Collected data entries
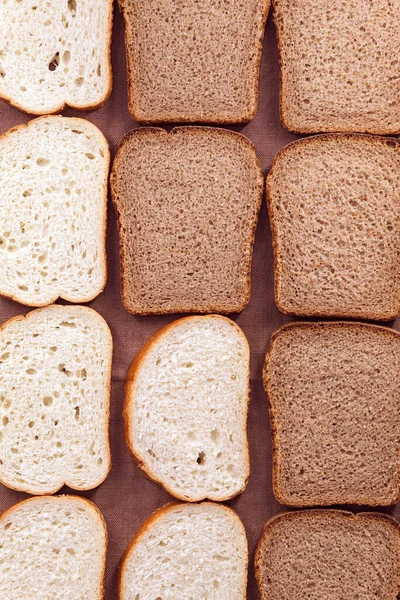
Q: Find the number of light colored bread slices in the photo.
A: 6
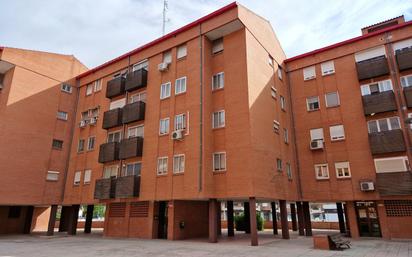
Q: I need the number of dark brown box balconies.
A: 14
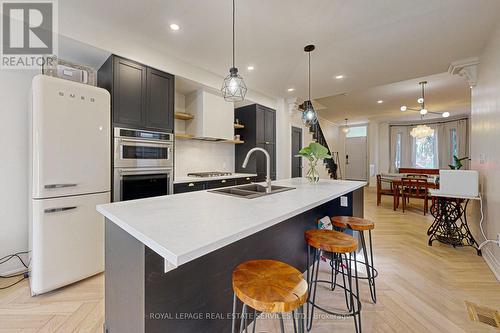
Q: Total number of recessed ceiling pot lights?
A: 5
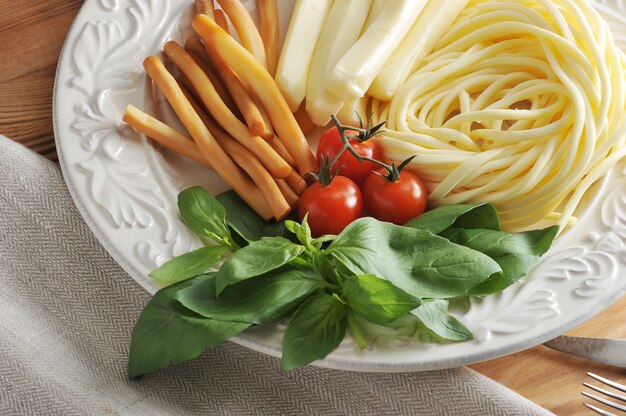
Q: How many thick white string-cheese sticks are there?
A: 5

▶ Assigned task
Among the records, find all lines that include the string "number" and return them.

▶ Output of the exercise
Q: Find the number of light colored bread slices in the photo.
Q: I need the number of dark brown box balconies.
Q: Total number of recessed ceiling pot lights?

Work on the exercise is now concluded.